TASK DATA:
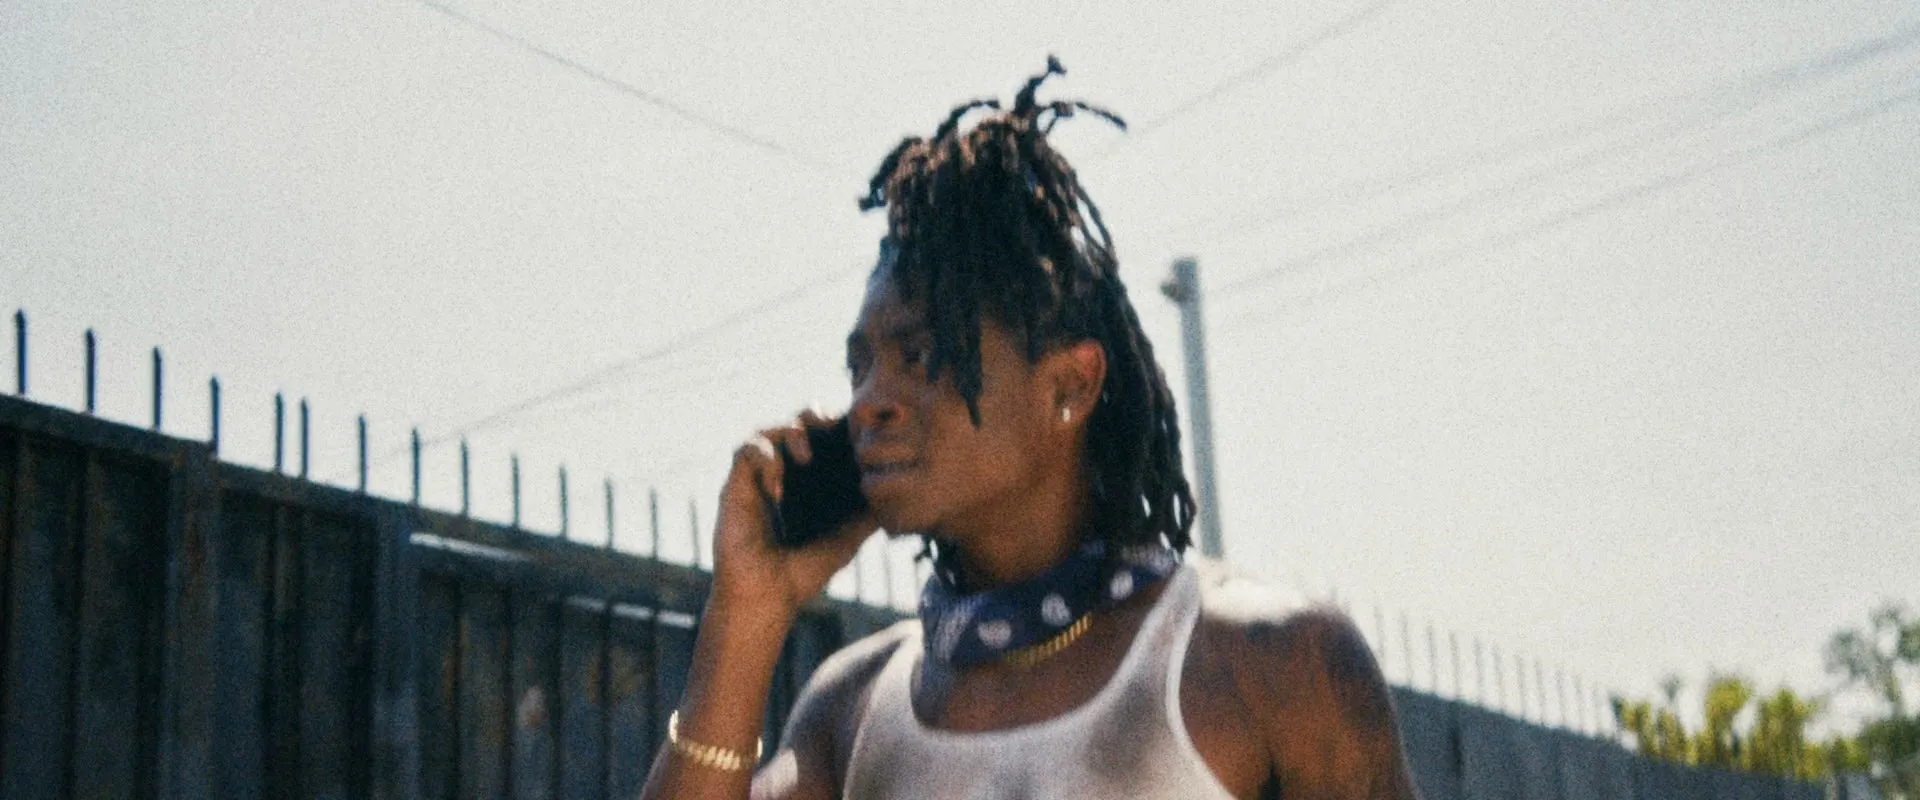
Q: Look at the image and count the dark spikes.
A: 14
* * *
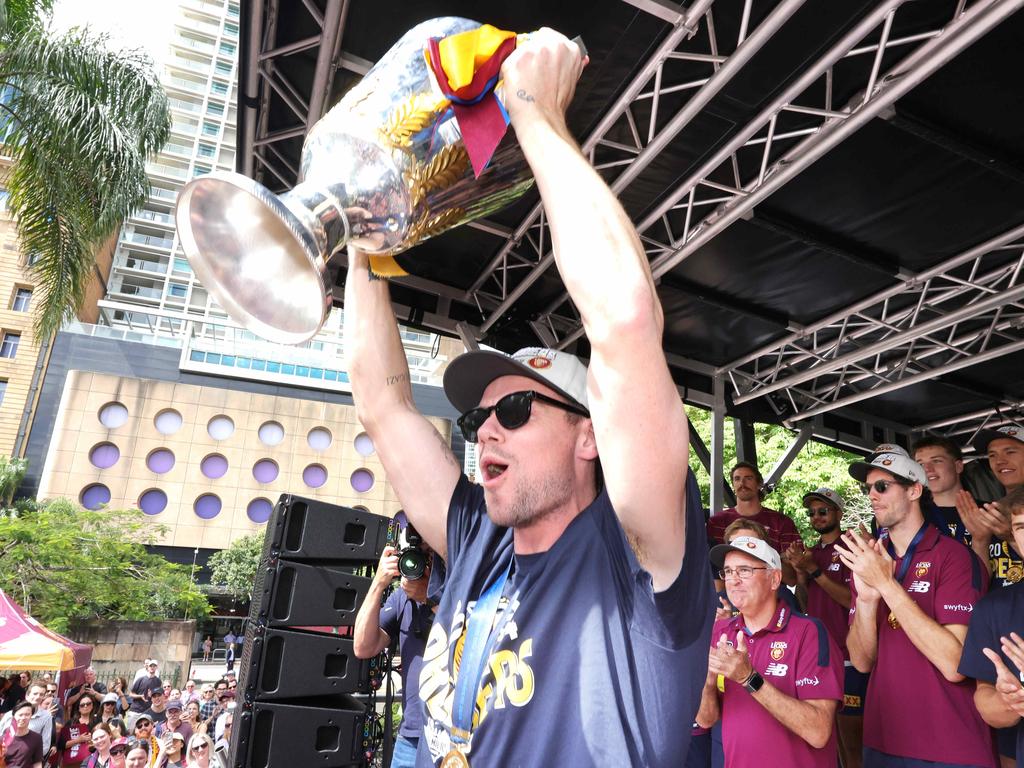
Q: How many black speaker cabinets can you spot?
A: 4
...
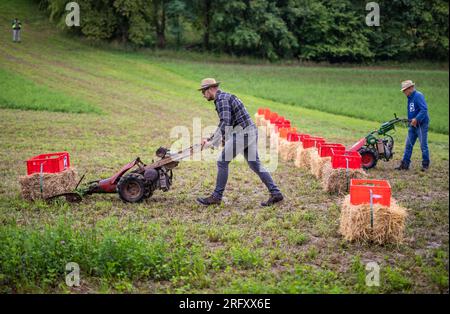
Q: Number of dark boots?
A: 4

HOW TO COMPLETE THIS TASK:
Every line of the listing that includes the word "dark" belongs in the answer.

EXERCISE RESPONSE:
Q: Look at the image and count the dark spikes.
Q: Number of dark boots?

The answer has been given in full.